Required work> Each record must come back unchanged in your answer, stripped of its images.

Collected data:
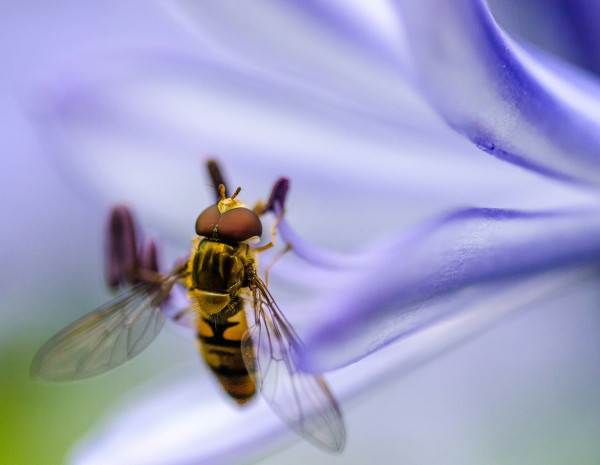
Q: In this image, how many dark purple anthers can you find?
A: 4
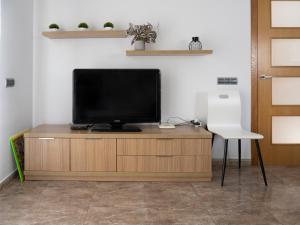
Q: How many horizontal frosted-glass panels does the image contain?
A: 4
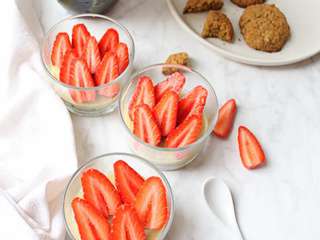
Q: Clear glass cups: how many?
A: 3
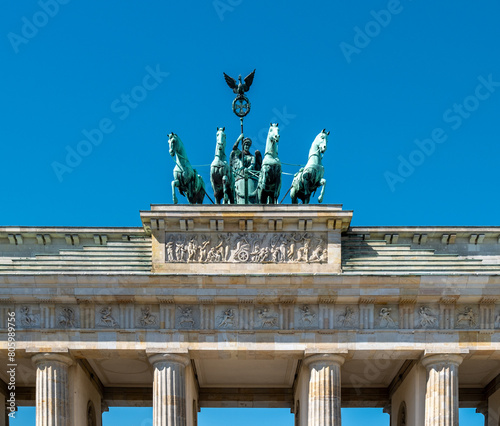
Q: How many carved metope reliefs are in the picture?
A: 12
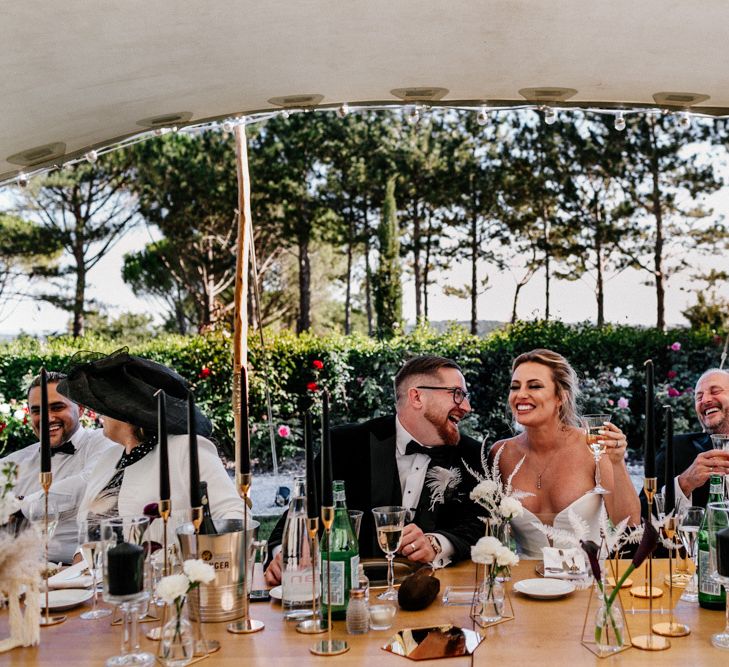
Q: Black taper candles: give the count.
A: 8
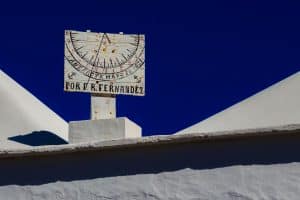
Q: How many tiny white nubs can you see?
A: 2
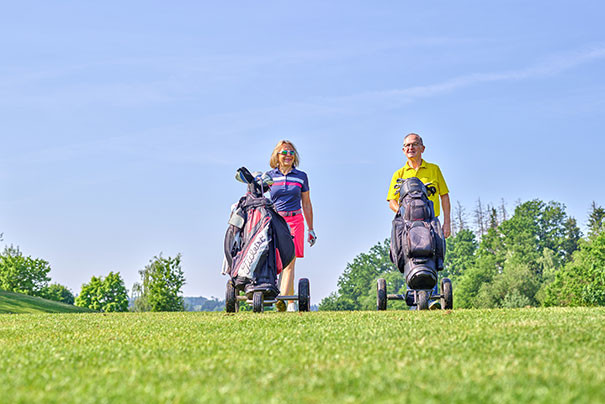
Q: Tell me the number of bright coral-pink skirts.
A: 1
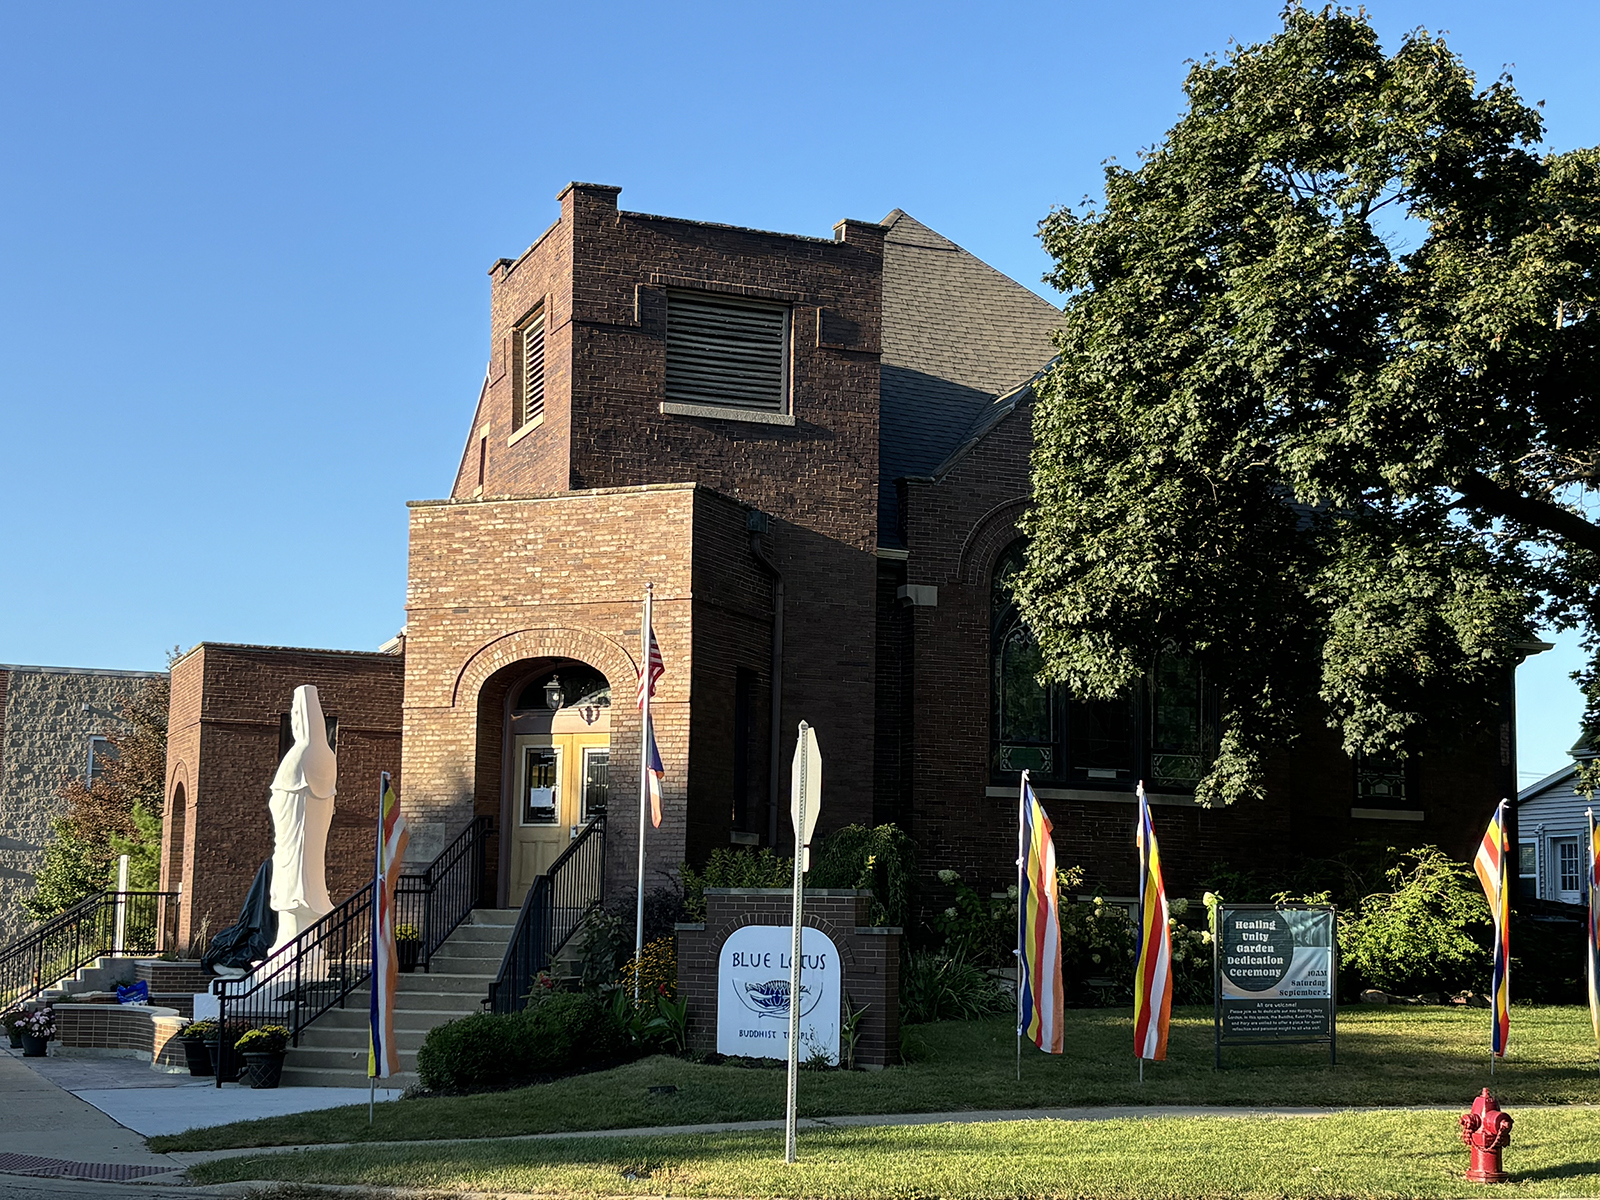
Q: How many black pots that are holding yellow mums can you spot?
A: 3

Answer section>
Q: In this image, how many dark purple anthers can you find?
A: 4
Q: How many horizontal frosted-glass panels does the image contain?
A: 4
Q: Clear glass cups: how many?
A: 3
Q: How many carved metope reliefs are in the picture?
A: 12
Q: Black taper candles: give the count.
A: 8
Q: How many tiny white nubs can you see?
A: 2
Q: Tell me the number of bright coral-pink skirts.
A: 1
Q: How many black pots that are holding yellow mums can you spot?
A: 3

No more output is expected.